La Chine quant à elle promulgue en 2003 sa doctrine des trois guerres qui vise à « saper les institutions internationales, à modifier les frontières et à subvertir les médias mondiaux, le tout sans tirer un seul coup de feu ». TikTok, le sulfureux réseau social Chinois fait partie intégrante de cette guerre cognitive en déployant une version occidentalisée de l’application bien différente de celle proposée à la jeunesse chinoise. Si la version chinois, nommée Douyin, propose des contenus éducatifs et limite l’utilisation à 40min par jour et par utilisateur, ce n’est pas le cas de la version occidentale qui promeut des danses parfois suggestives, des challenges récréatifs et des contenus courts visant plus à faire réagir à des stimuli qu’à faire réfléchir notre jeunesse. Au risque peut-être de voir la prochaine génération de prix Nobel et de médaillés Fields venir de l’empire du milieu et non de l’occident comme nous en avions l’habitude.

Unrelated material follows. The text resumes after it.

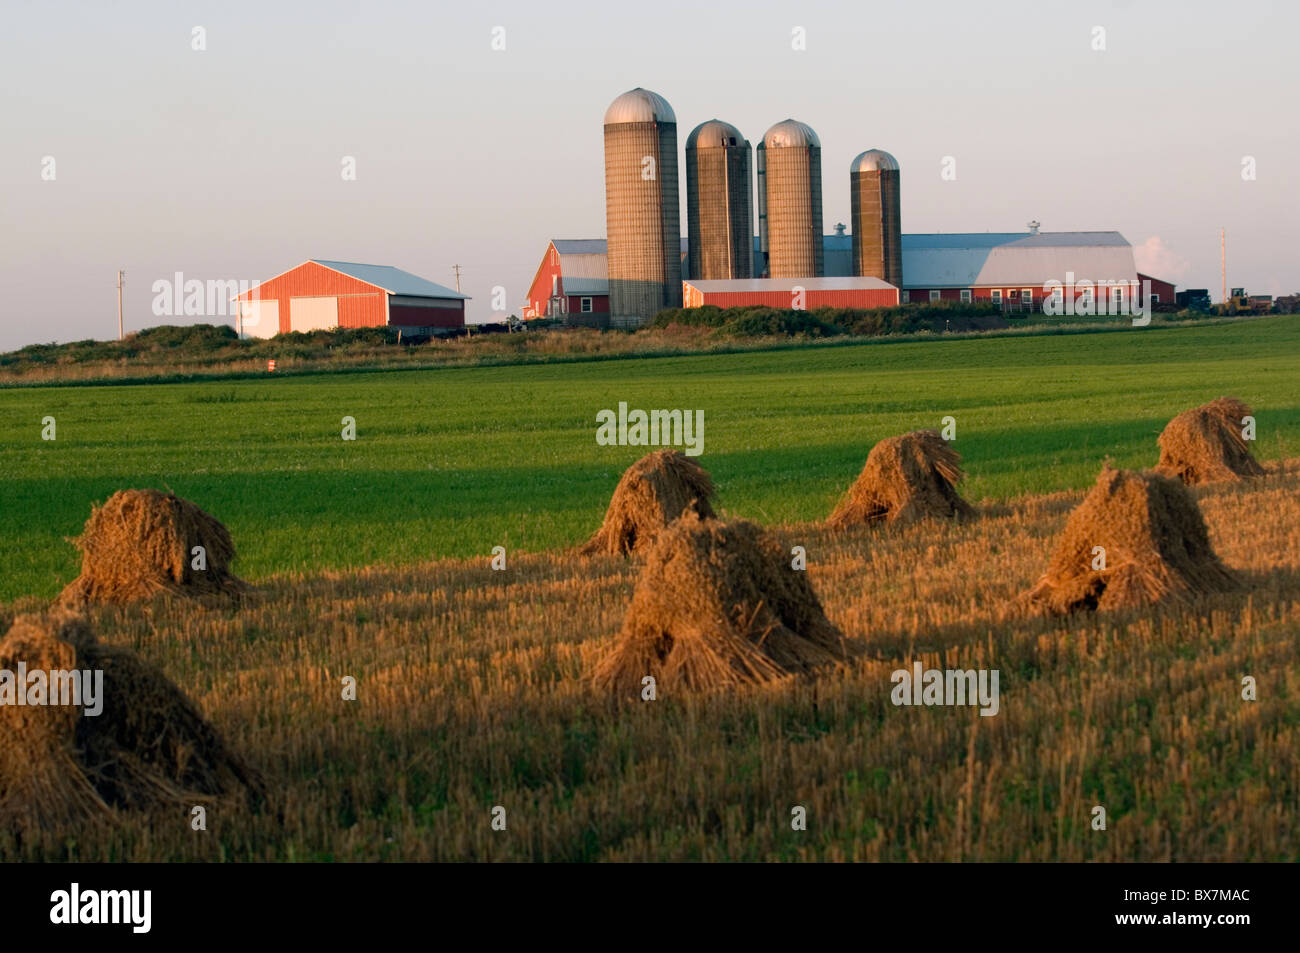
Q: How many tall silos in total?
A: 4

Nous pourrions également mentionner l’Iran, la Turquie ou encore les États-Unis qui sont également très actifs dans cette guerre cognitive et informationnelle.
Pour David Colon, plusieurs facteurs peuvent expliquer cet état de fait :
- Dépendance croissante des médias envers les grandes agences de presse (AP, AFP…)

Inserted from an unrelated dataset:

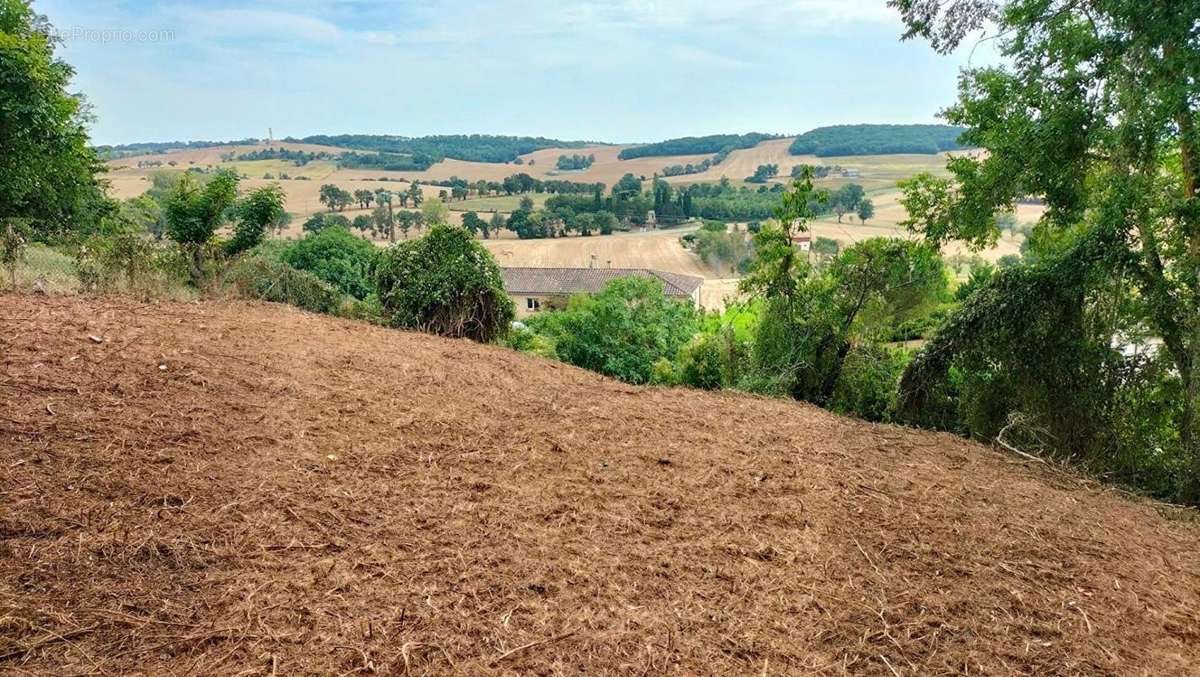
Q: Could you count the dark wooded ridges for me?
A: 3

- Développement d’entreprises privées et d’agences de relations publiques proposant d’influencer les opinions
- Une réglementation quasi inexistante des réseaux sociaux (et qui pourrait également favoriser une nouvelle culture de l’attention…)

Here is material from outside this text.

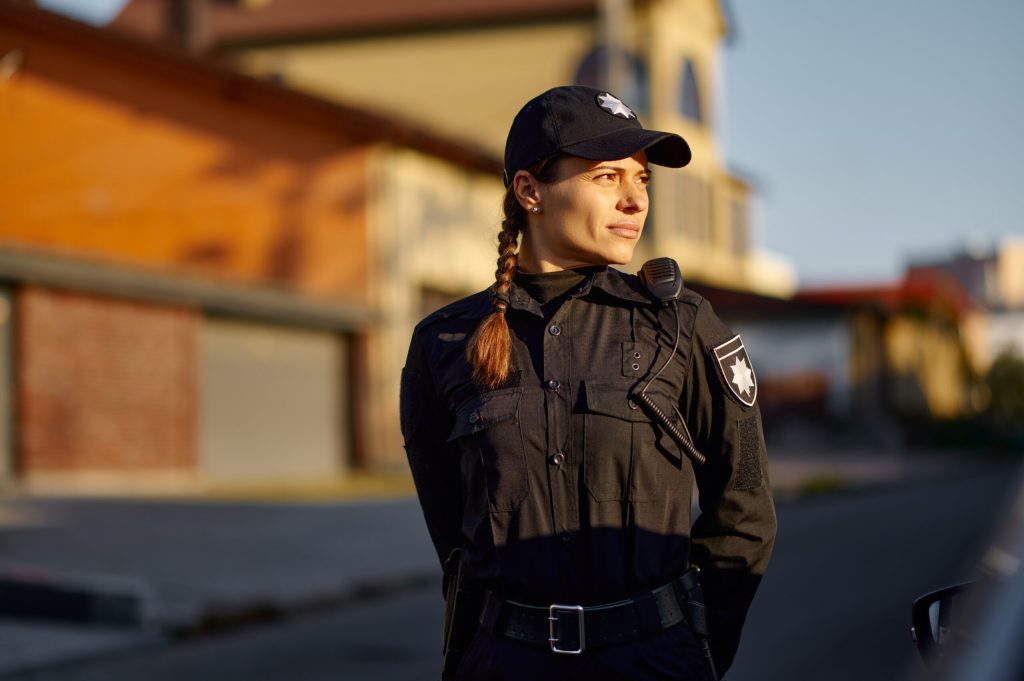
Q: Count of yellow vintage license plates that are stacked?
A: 0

- Et enfin, des nations passées maîtres dans l’usage du microciblage publicitaire, dans le détournement des algorithmes et la création de contenu de désinformation amplifié par l’Intelligence Artificielle
L’heure est à l’état d’urgence informationnelle. Heureusement, l’auteur nous propose quelques pistes pour combattre cette guerre attentionnelle
- Rompre avec la culture française de non-attribution des attaques en informant régulièrement les médias et le grand public des menaces identifiées
- Interdire les armes informationnelles, sur le modèle des traités de non-prolifération visant les armes nucléaires
- Adopter des lois de transparence qui obligeraient toutes les entités et tous les individus menant des actions d’influence pour le compte de pays étrangers à s’enregistrer et à déclarer leurs opérations sous peine de poursuites
- Interdire les sociétés spécialisées dans l’influence, le lobbying ou les relations publiques de mener des opérations d’influence à l’intérieur de nos frontières
- Responsabiliser les géants du numérique
- Former gratuitement les 34 000 journalistes français pour les sensibiliser aux manipulations de l’information par des puissances étrangères, ou encore
- Créer un observatoire de défense informationnelle (ODI) composé de représentants de toutes les instances civiles, économiques et militaires
Vous l’aurez compris, si la situation est grave, elle n’est pas encore désespérée. À condition que la réponse des démocraties soit à la hauteur des risques encourus. La Guerre de l’information, c’est un récit édifiant sur l’état du monde, dont je recommande la lecture.